Futbol oyunu hayat gibi diyalektik yasalarla işler.
Diyalektikteki tez anti tez sentez kuramı aynı şekilde futbol içinde geçerlidir.
Bu kuramı savunma, orta saha, hücum olarak da futbola uyarlayabiliriz. Hayat bilgisi olmayan futbol yorumcularının hücum futbolu ya da savunma futbolu gibi saçmalıkları oyunun doğasına aykırıdır. Nasıl ki diyalektik de tez sentezi reddederek anti teze ulaşıyorsa ve ortaya yepyeni bambaşka bir durum çıkıyorsa, futbolda da savunmadan hücuma geçtiğinizde yada hücumdan savunmaya geçtiğinizde aynı durumlar ortaya çıkar.
Futbol bütünlük arz ettiği için savunma futbolu ya da hücum futbolu gibi kavramlar formülle oluşturulamaz. Oyunu belirleyen sonsuz sayıda ki neden zaten buna izin vermez. İnsanların karıştırdıkları şu; hayatta olduğu gibi futbolda da ihtiyaçlar çözüm üretir. Futbol oyununda koca sezon bir yana sadece bir doksan dakikalık oyunda yani tek maçlık bir oyunda bile hücum savunma diyalektiği oyunun sonuna kadar devam eder. Bazen ihtiyaçlar öylesine bir pozisyona bürünebilir ki, sürekli hücum ya da sürekli savunma yapmak zorunda kalabilirsiniz ama bu yukarda anlattığımız gerçeği değiştirmez. Futbol da şablonlar vardır.

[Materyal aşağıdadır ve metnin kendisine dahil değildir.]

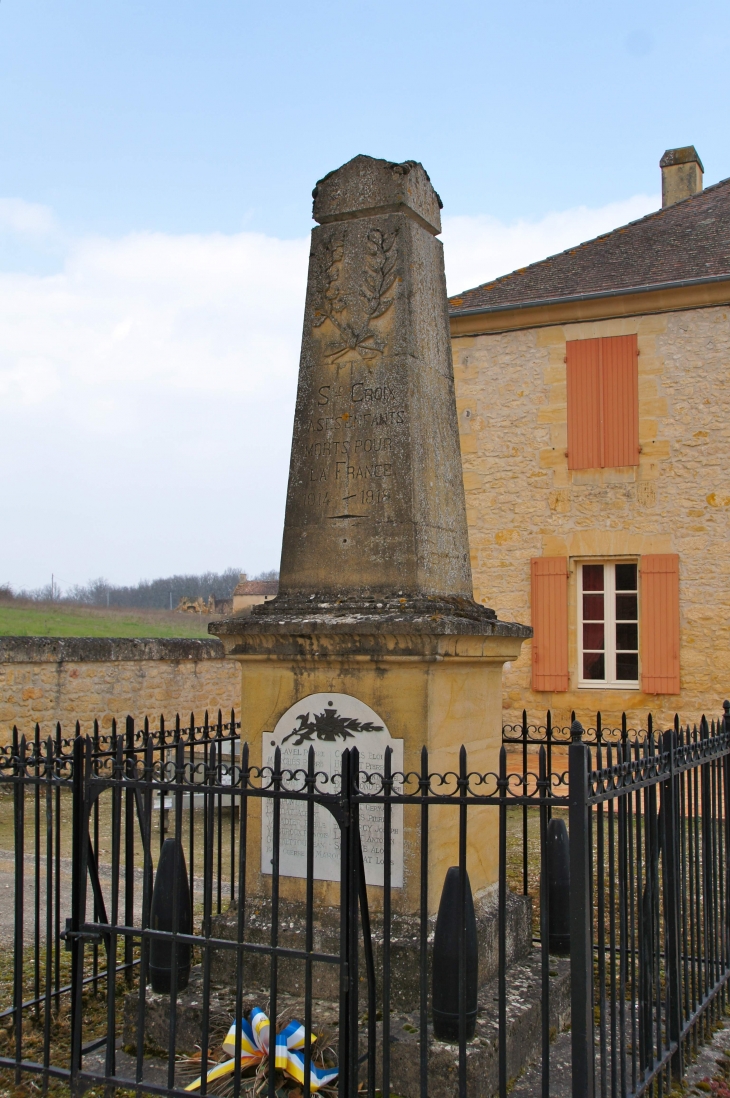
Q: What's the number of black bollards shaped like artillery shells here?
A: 3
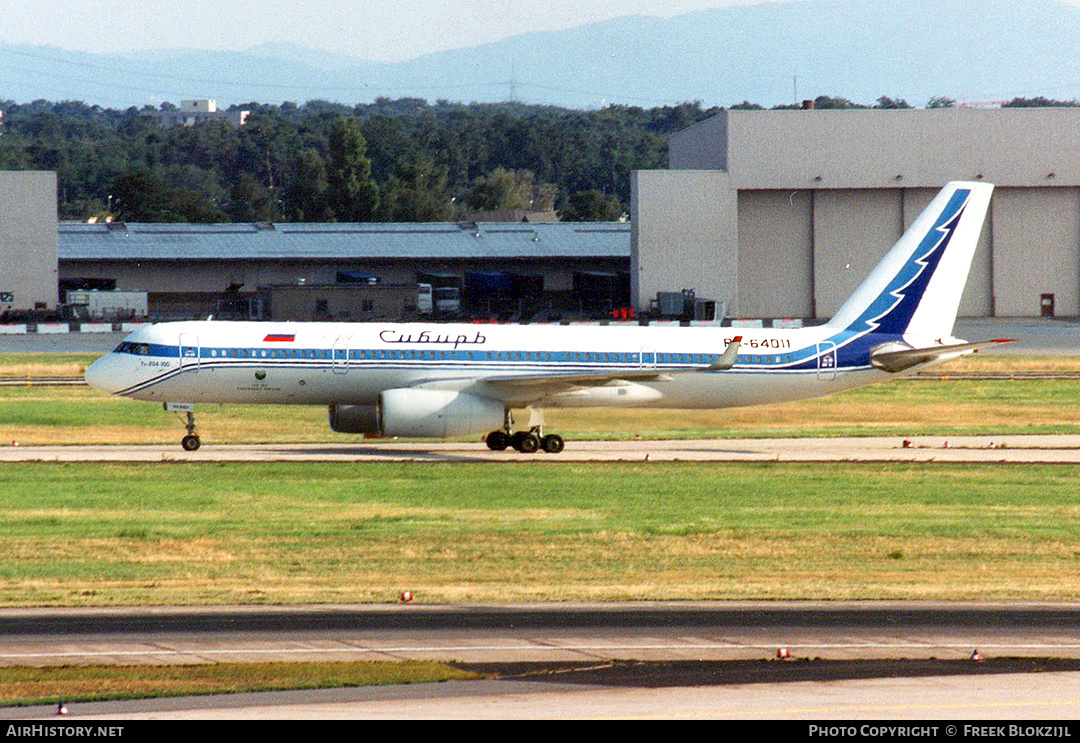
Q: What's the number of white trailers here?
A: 1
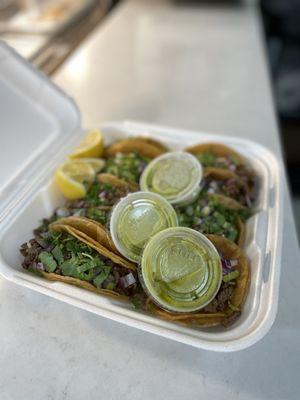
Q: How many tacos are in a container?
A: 8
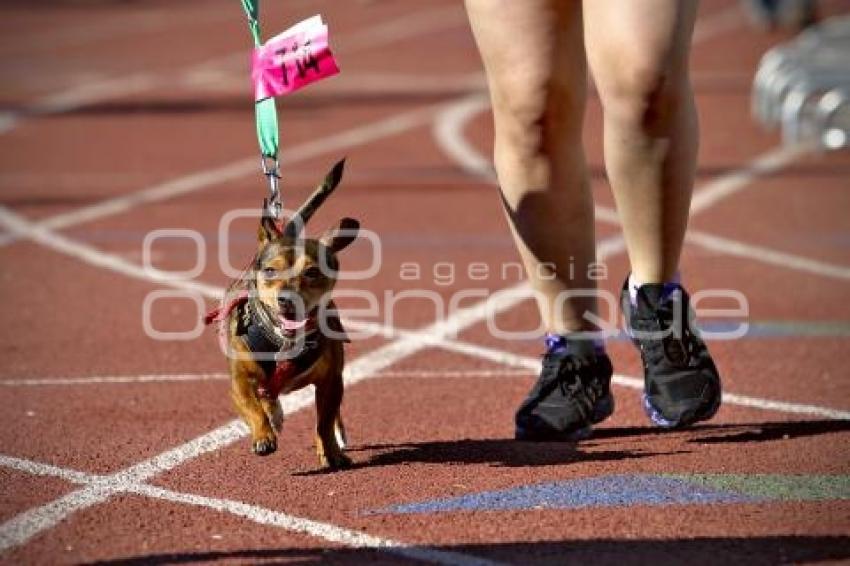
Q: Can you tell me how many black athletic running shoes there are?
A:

Bu şablonları eldeki mevcut oyuncu kadrosunun formasyonu belirler. Bir takımın genel karakteri ağırlıklı olarak hücuma da dönük olabilir, savunmaya da, bu elinizdeki oyuncu karakterlerine bağlıdır.
Dolayısıyla hiçbir şey okumamış futbol yorumcularının futbol hakkında yaptığı genel yorumlar, tümden yanlış ve temelsizdir. Önceki yazılarımda sıkça belirttiğim gibi hayat nasl soyutlamalar toplamıysa, futbol oyun da soyutlamalar toplamıdır. Arjantinli filozof teknik direktör MONETTİ’nin yıllar önce söylediği gibi, “Sadece futbolu çok iyi bilmek aslında futbolu hiç bilmemektir” bu sözün doğrultusunda başta Türkiye’deki teknik direktörlerimize ve televizyondaki futbol yorumcularını izlediğimizde sadece Monetti’nin ne kadar haklı olduğuna tanık oluruz.
Futbol hayatın bir parçası, daha da minimize edersek hayatın bir aksesuarı olduğuna göre hayatı bilmeden ya da anlamaya çalışmadan futbolu anlamak da söz konusu değildir.
Büyük rantların döndüğü endüstriyel futbolda örneğin; sosyoloji okumamış dolayısıyla Marx Weber’le dahi tanışmamış teknik direktör ve futbol yorumcularının dünyanın dört bir yanında ve ağırlıklı olarak ülkemizde futbolu yönlendirmeleri hatta yönetmeleri tam bir fukaralıktan öte bir şey değildir.
Gelelim Determinizm konusuna kabaca anlatmaya çalışırsak Determinizm bize benzer koşulların benzer sonuçlar doğuracağını anlatır. Yine kabaca bu iki kere iki, dört eder gibi bir şeydir. Buda futbolda asla geçerli değildir. Futbolun bünyesi sınırsızlık ve sonsuzluk içerdiğinden Determinizmi de reddeder. Yani rakibinizi yüz kerede izlemiş olsanız, ona karşı önlem alamamanız hatta aciz kalmanız mümkündür.
Fazla kafa şişirmeden yazıyı bitirelim. Ezcümle hayatın temel alanlarıyla ilgisi olmayanların futbolla da ilgileri yoktur. Onlar sadece hiçbir şey bilmeden bildiklerini sanırlar. Hayatta olduğu gibi futbolda da en tehlikeli insanlarda bunlardır.